[TASK TO COMPLETE] The listing below has to be output exactly as given, less its pictures.

[STUDY MATERIAL]
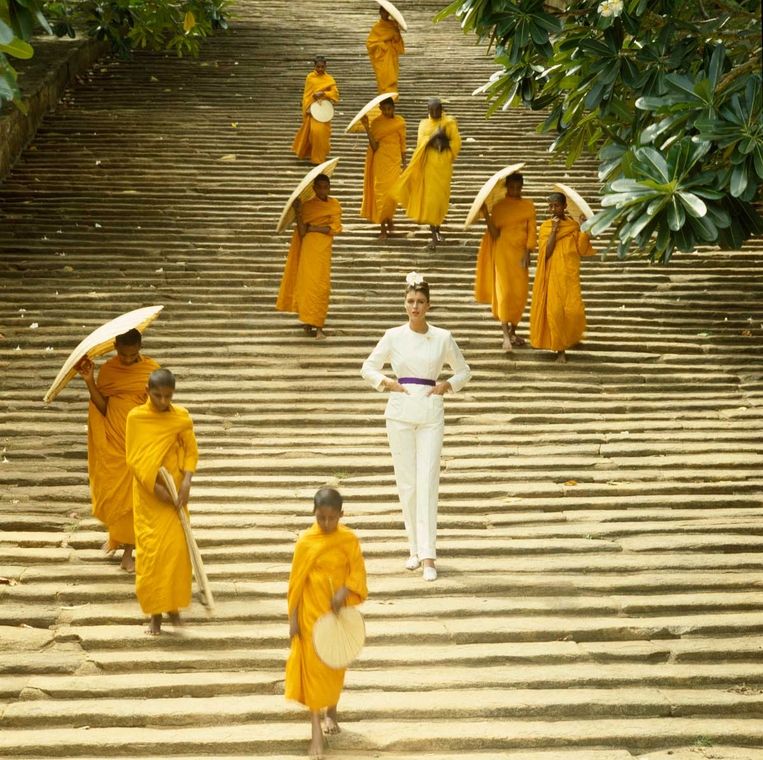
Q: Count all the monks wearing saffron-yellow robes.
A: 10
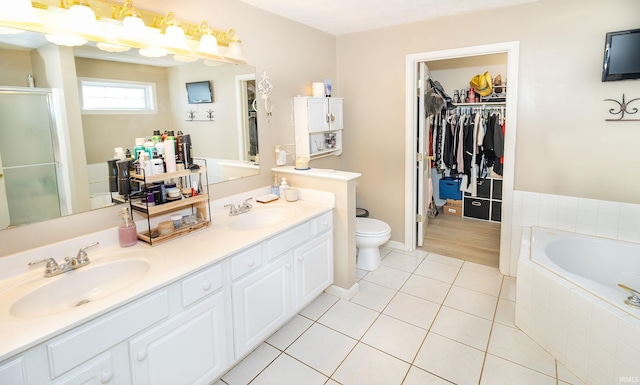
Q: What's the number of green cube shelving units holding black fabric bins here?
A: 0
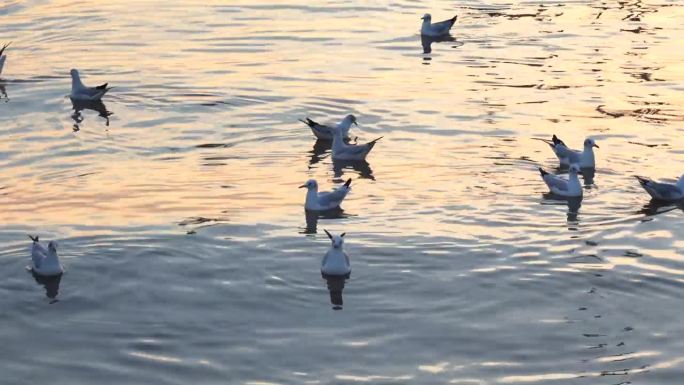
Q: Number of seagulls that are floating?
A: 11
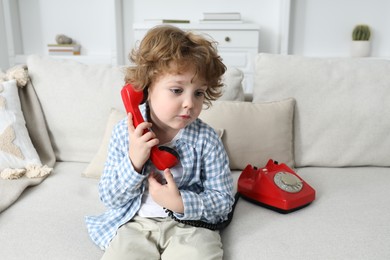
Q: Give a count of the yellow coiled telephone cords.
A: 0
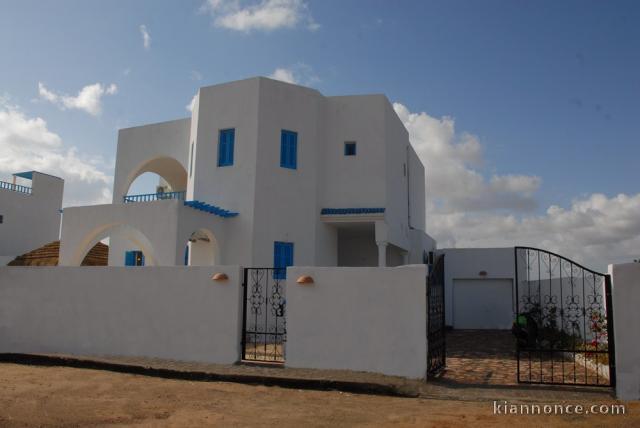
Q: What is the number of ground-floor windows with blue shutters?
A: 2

[EXERCISE RESULT]
Q: Count all the monks wearing saffron-yellow robes.
A: 10
Q: What's the number of green cube shelving units holding black fabric bins here?
A: 0
Q: Number of seagulls that are floating?
A: 11
Q: Give a count of the yellow coiled telephone cords.
A: 0
Q: What is the number of ground-floor windows with blue shutters?
A: 2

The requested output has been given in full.